Another example (e.g. example 17) relates to a previously-described example (e.g. one or more of examples 10-16), wherein the set of interconnected computing matrices comprise an interconnected set of lumped element hybrid couplers.


Another example (e.g. example 18) relates to a previously-described example (e.g. one or more of examples 10-17), wherein the CMOS IC further comprises transmission lines, and wherein the set of interconnected computing matrices are interconnected via the transmission lines.


An example (e.g. example 19) is directed to at least one non-transitory computer-readable medium comprising instructions stored thereon, that if executed by one or more processors, cause the one or more processors to: receive one or more input signals via input circuitry; output one or more output signals via output circuitry, wherein the input circuitry and the output circuitry are coupled to one another via a set of interconnected computing matrices included as part of a complementary metal oxide semiconductor (CMOS) integrated circuit (IC), and control a phase shift value of a set of adjustable phase shifters associated with the set of interconnected computing matrices to generate the one or more output signals based upon the one or more received signals.


Another example (e.g. example 20) relates to a previously-described example (e.g. example 19), wherein the instructions, if executed by one or more processors, further cause the one or more processors to control the phase shift of the set of adjustable phase shifters based on an amplitude of the one or more received signals.


An example (e.g. example 21) is directed to an apparatus comprising: input means for receiving one or more input signals; output circuitry means for outputting one or more output signals; and a complementary metal oxide semiconductor (CMOS) integrated circuit (IC) comprising a set of interconnected computing matrices configured to couple the input means and the output means to one another, wherein the set of interconnected computing matrices comprises a set of hybrid couplers and a set of adjustable phase shifters, the set of adjustable phase shifters configured to provide an adjustable phase shift to generate the one or more output signals.


Another example (e.g. example 22), relates to a previously-described example (e.g. example 11), wherein the one or more input signals and the one or more output signals further comprise millimeter wave carrier frequencies.


Another example (e.g. example 23) relates to a previously-described example (e.g. one or more of examples 21-22), wherein the set of interconnected computing matrices are configured to generate the one or more output signals based on predetermined combinations of the one or more input signals.

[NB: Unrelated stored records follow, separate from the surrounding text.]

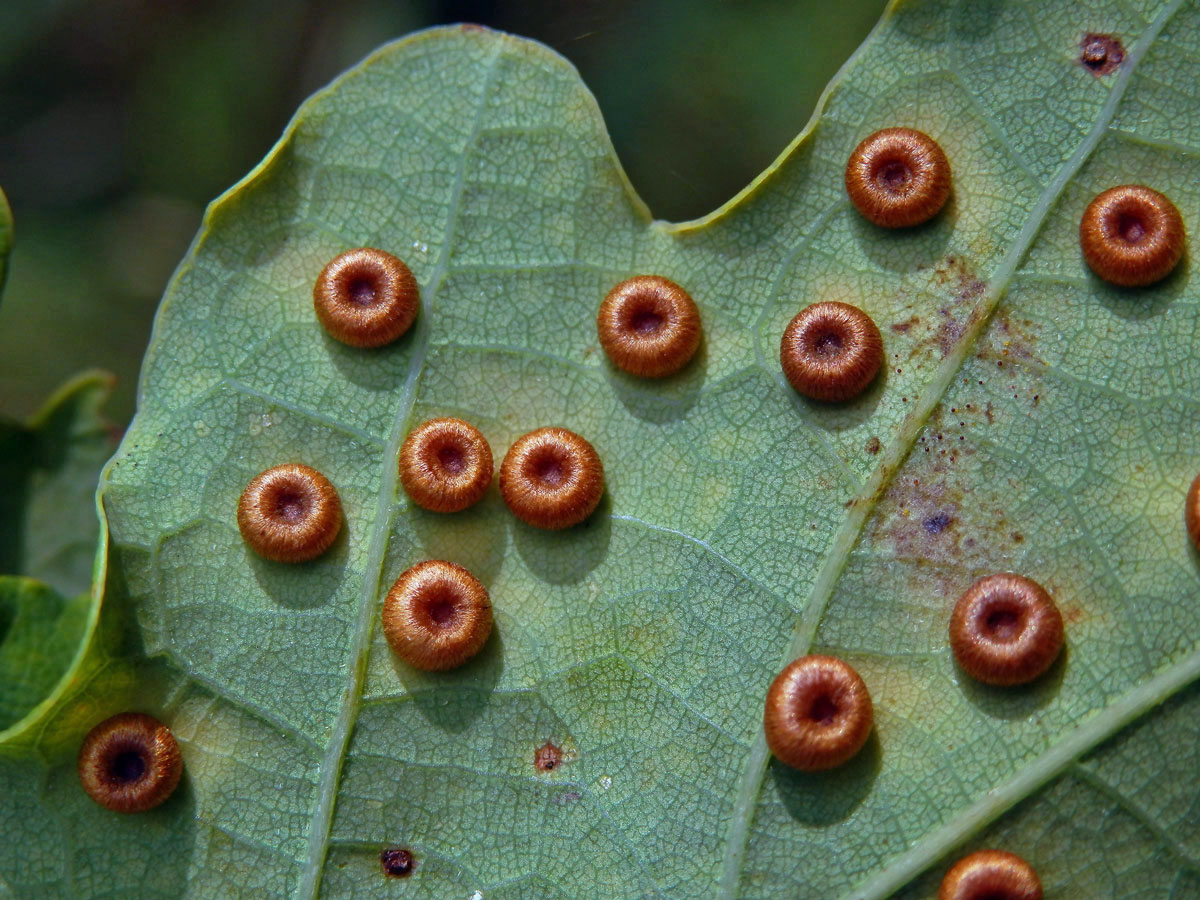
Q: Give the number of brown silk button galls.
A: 14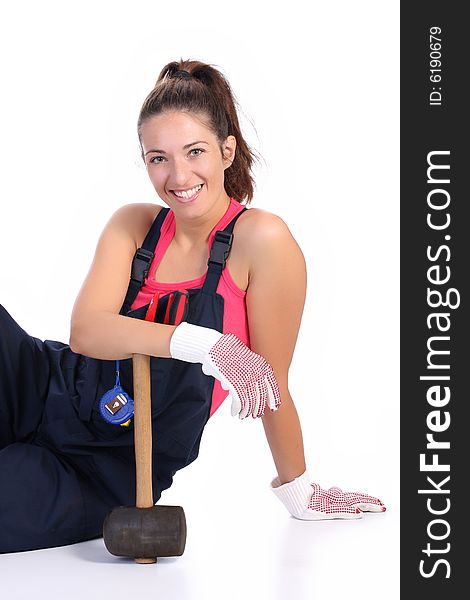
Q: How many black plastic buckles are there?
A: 2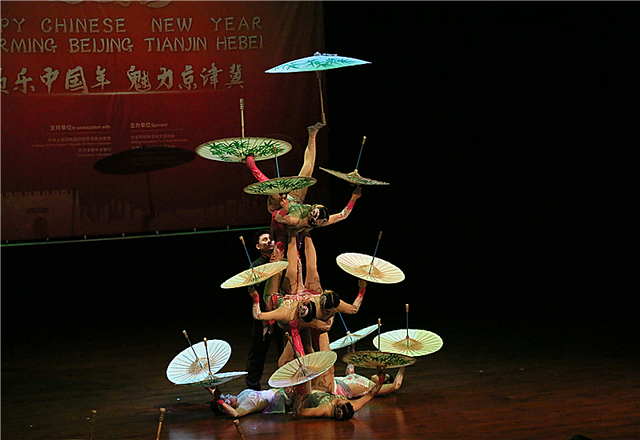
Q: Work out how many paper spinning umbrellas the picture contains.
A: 12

Another example (e.g. example 24) relates to a previously-described example (e.g. one or more of examples 21-23), wherein the set of adjustable phase shifters is configured to provide the adjustable phase shift based at least on predetermined combinations of the one or more input signals as a function of phase shift value weights.


Another example (e.g. example 25) relates to a previously-described example (e.g. one or more of examples 21-24), wherein the output means comprises a set of envelope detectors configured to measure a respective amplitude of the one or more output signals, and wherein the measured respective amplitude is used to determine whether an amplitude of the one or more output signals is within a threshold range.


Another example (e.g. example 26) relates to a previously-described example (e.g. one or more of examples 21-25), wherein: a computing matrix of the set of interconnected computing matrices comprises two hybrid couplers and two adjustable phase shifters, a first one of the two adjustable phase shifters is coupled to a first port of a first one of the two hybrid couplers, and a second one of the two adjustable phase shifters is coupled to a second port of the first one of the two hybrid couplers and to a first port of the second one of the two hybrid couplers.


Another example (e.g. example 27) relates to a previously-described example (e.g. one or more of examples 21-26), wherein the set of hybrid couplers comprises one or more CMOS IC lumped element hybrid couplers.


Another example (e.g. example 28) relates to a previously-described example (e.g. one or more of examples 21-27), wherein the set of interconnected computing matrices are interconnected via CMOS IC transmission lines.


Another example (e.g. example 29) relates to a previously-described example (e.g. one or more of examples 21-28), wherein the input means comprises a set of carrier frequency signal generators configured to selectively couple a respective one of the one or more input signals to the input means to generate different input signal combinations.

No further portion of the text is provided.